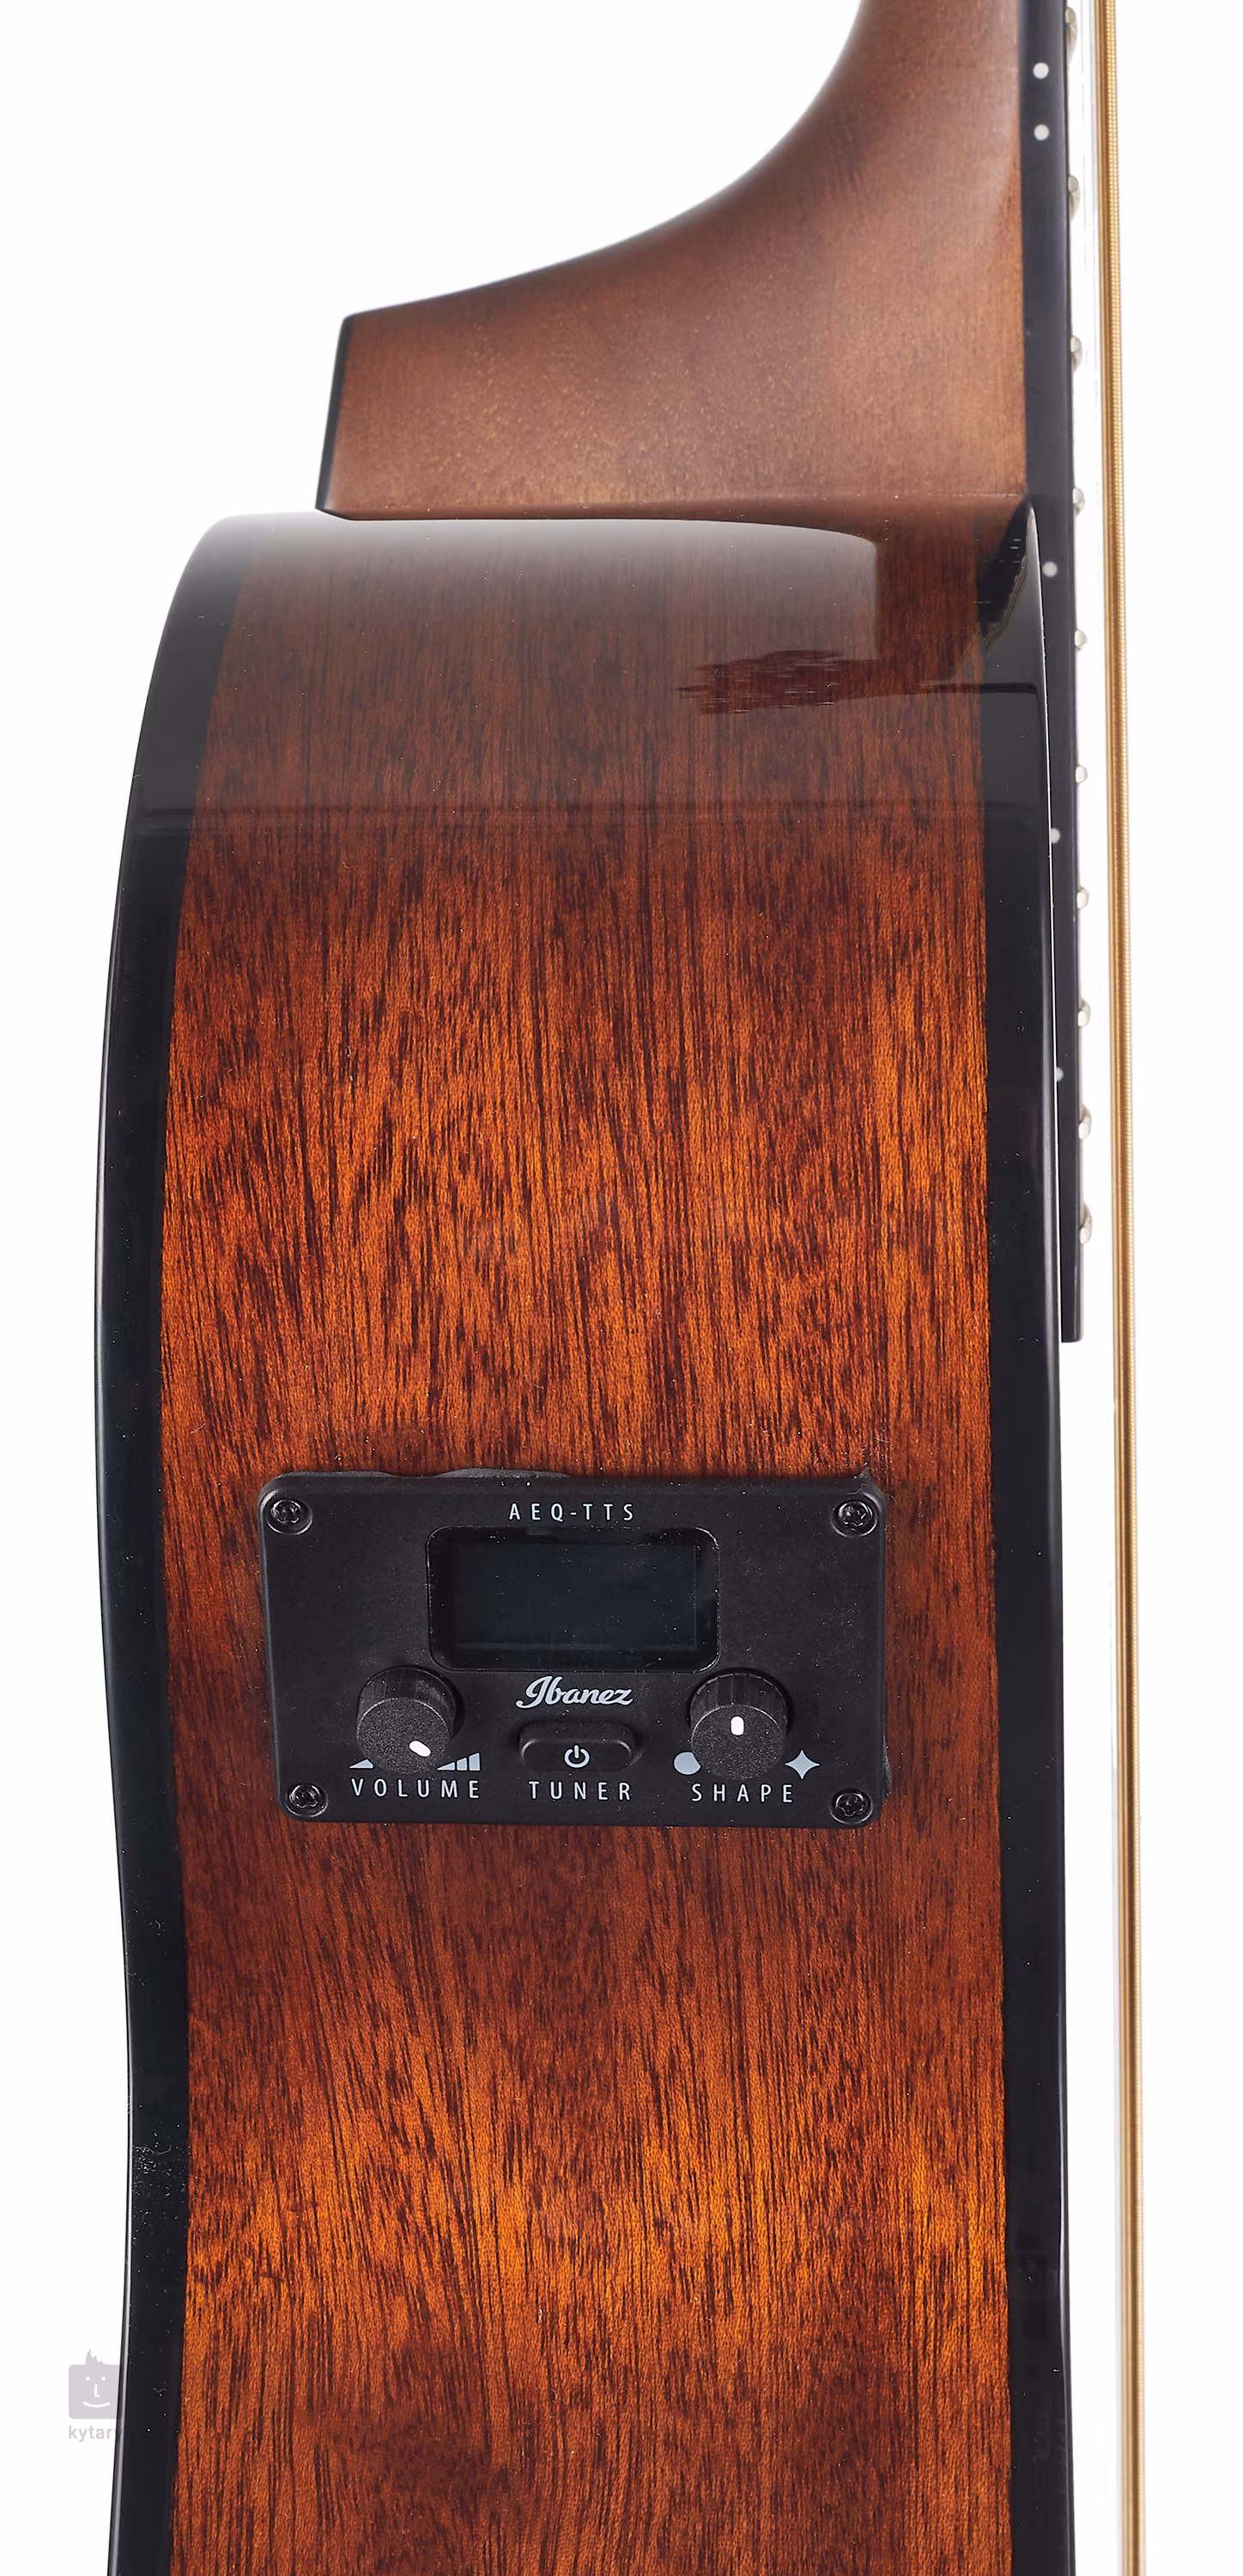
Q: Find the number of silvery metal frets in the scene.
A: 10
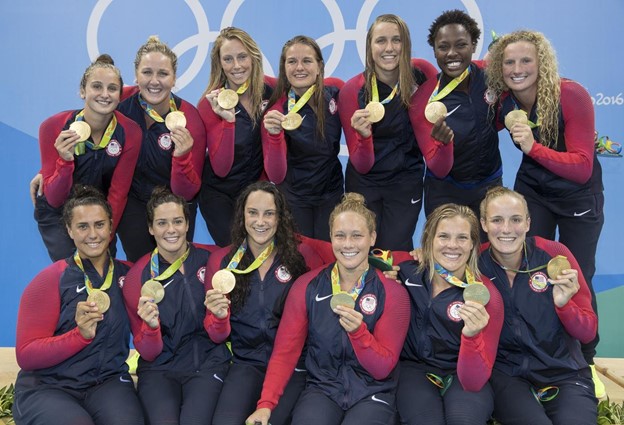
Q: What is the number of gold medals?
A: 13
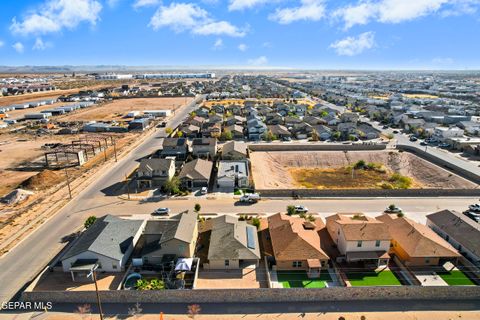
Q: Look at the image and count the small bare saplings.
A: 3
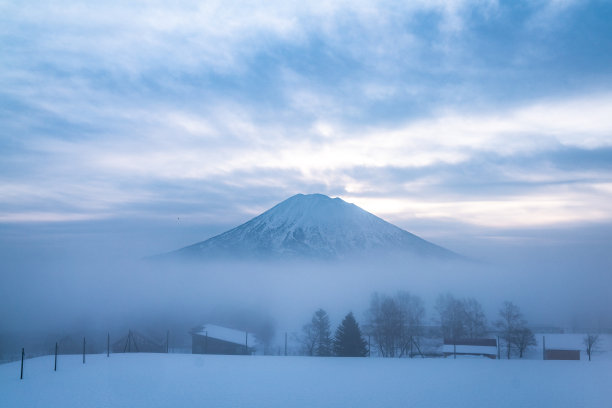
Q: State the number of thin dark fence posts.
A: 14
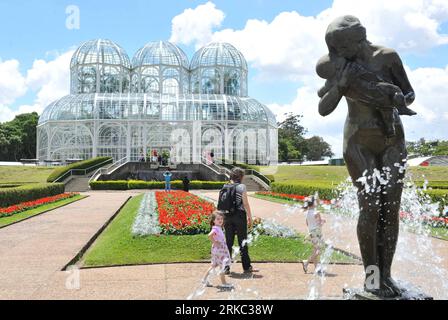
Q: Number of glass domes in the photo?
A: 3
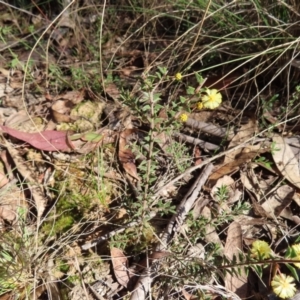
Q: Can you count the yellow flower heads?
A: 7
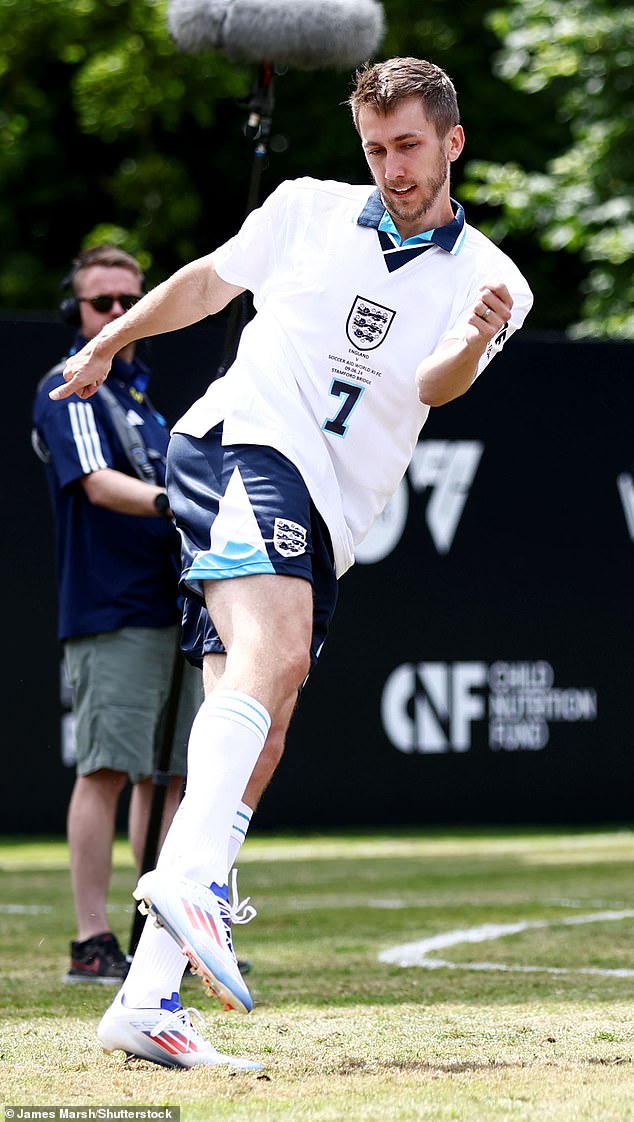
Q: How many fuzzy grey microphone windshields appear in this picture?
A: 1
■ ■ ■ ■
▶ _Your goal_
Your reply should be an exact copy of every line from the line with "Q: How many" through the final line of the data, and nothing more.

▶ _Solution below_
Q: How many fuzzy grey microphone windshields appear in this picture?
A: 1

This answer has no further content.